Alec Stewart, barely clinging on with Hussain as Srinath and Prasad zipped the ball either way at varying heights and speeds, looked lucky not to go the same way when he padded up to Srinath, but the batting was looking more comfortable and Stewart had hit Paras Mhambrey past cover for fours off either foot when, eight overs after lunch, he drove all round a good-length ball.

Thorpe started with a risky single to cover, which almost ran his partner out, but Hussain had hit five fours and played with skill and good judgment for just over two hours when he chased a wide off-side ball and edged it to second slip. Vikram Rathore dropped the catch but caught the rebound, one-handed and at full stretch behind the wicketkeeper's back.

This was Sourav Ganguly's sixth ball in Test cricket. Prior to the last home season in India his busy medium pace had earned him 32 wickets at 43 runs each. On the current tour his three scalps had been even more expensive - 63 apiece.

Now, however, he followed his initial triumph by persuading Hick to drive too soon at the bounce of another innocent delivery and flat-bat it to mid off. It would have looked a careless stroke in the Sunday league.

Irani strode in as if he meant business, only to walk too far across to his second ball, which bowled him leg stump. Thanks to Russell and Thorpe, however, that was England's nadir.

The biggest cheer of the day, for a player at least, was the one which greeted Russell's fifty, his eighth for England and, like most of the others, scored at a time when his runs were badly needed.

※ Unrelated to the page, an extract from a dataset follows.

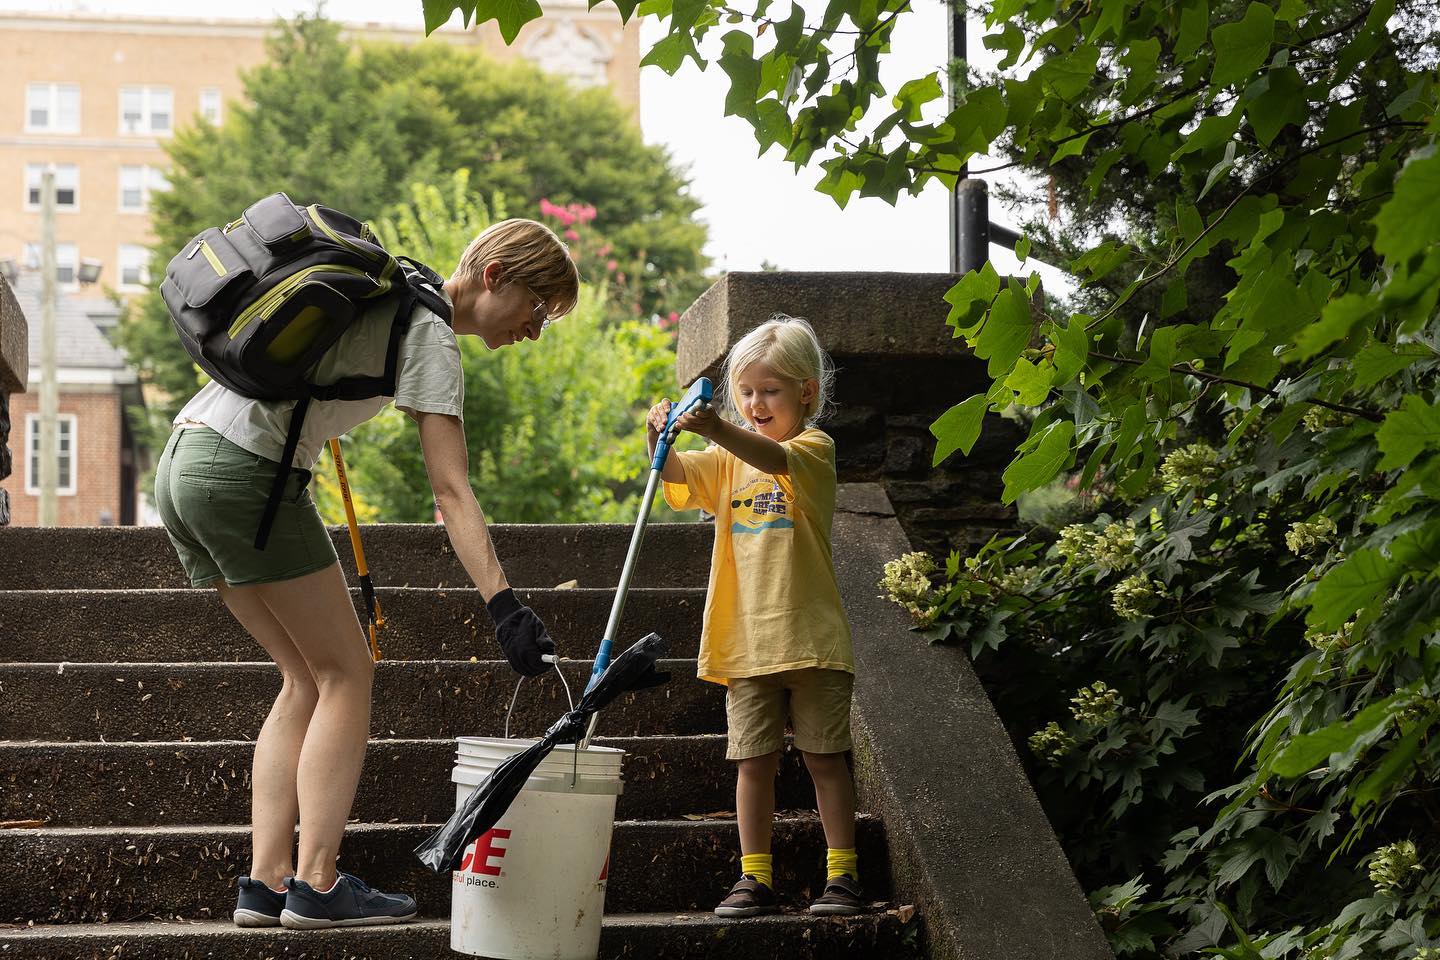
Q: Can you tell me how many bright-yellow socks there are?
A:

Day 2: Tendulkar to offer England stern exam
Christopher Martin-Jenkins at Lord's

Boiled down to its essence, the second Test match at Lord's and the three-match series between England and India might hang on the resolution of the duel this morning between Sachin Tendulkar and Dominic Cork, who once again led the home attack yesterday evening with the elan of D'Artagnan. Well as Chris Lewis also bowled, the three other musketeers are not quite so formidable.

Higher clouds made batting a less desperate business on the second day and India made a determined start to their first innings after bowling out England at last shortly before tea. At 83 for two in reply to England's 344, with Tendulkar 16 not out, the tourists have a great chance today to make something more from their tour than seemed likely when this match began.

By the same token, the theory that England have become a harder team is about to be tested, not to mention the wisdom of fielding four specialist fast bowlers and no expert spinner.

It has become an even contest, but only because Jack Russell stopped England's rot when he did. A total of almost 350 was not at all what the Indians had been hoping for when the wicketkeeper walked out at 107 for five on Thursday afternoon, but when he was last out some 24 hours later he had scored 124, his second Test hundred.

Russell will treasure to his dying day the moment when he steered a ball from Venkatesh Prasad to backward point for the two runs he needed to reach three figures, 75 minutes into the morning session. He had lost Graham Thorpe, his admirable partner in a stand of 136, in the third over of the day. A ball from Javagal Srinath from the Pavilion End leapt back at him up the slope from just short of a length, struck him on the gloves and was deflected on to the stumps.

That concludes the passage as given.